AMP CEO, Craig Meller
AMP CEO, Craig Meller

AMP Chief Executive, Craig Meller announced the deal after the life insurer reported another period of deteriorating experience with $44 million in losses for the third quarter of 2016, following a $42 million loss in the first half of this year.

The agreement with Munich Re will take affect from 1 November 2016 and will operate as a binding quota share agreement across the AMP Life retail portfolio (including income protection and lump sum business) and is subject to regulatory approval.

AMP said the agreement created the potential to release up to $500 million of capital and would reduce the magnitude of earnings volatility from the Australian wealth protection business for the AMP group, with further tranches of reinsurance to be pursued in the future when time and conditions suit.

AMP Chief Executive Craig Meller said: “We’ve seen consistent deterioration in the insurance sector over the course of 2016 and, despite the progress on claims transformation to date, it has significantly impacted the performance of our wealth protection business.”

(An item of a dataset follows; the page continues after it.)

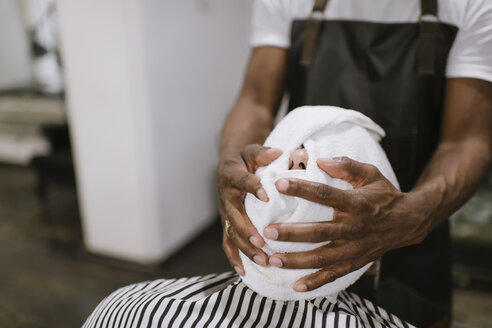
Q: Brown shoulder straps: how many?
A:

“Today’s actions are designed to re-set the wealth protection business.  They will improve the group’s earnings stability, free-up capital and help bring into focus the growth potential of AMP,” Meller said.

In announcing the Munich Re agreement and the third quarter loss, AMP also stated it believed the current deteriorating experience across the life insurance sector was structural in nature and revised its best estimate assumptions across both AMP Life and NMLA (including retail and group income protection, claims and lapses) from year end.

As a result of this revision, AMP stated that underlying profits would be hit by capitalised losses and other one off experience items in the order of $500 million in for the 2016 financial year. The reduction in Australian wealth protection profit margins for the 2017 financial year would reach $90 million, including the $25 million associated with the execution of the reinsurance agreement.

Of the $44 million loss in the third quarter of 2016, retail income protection experience and retail lump sum experience accounted for more than half with $18 million in losses and $8 million in losses, respectively. Group insurance accounted for a further $12 million in losses while lapse experience added a further $6 million in losses.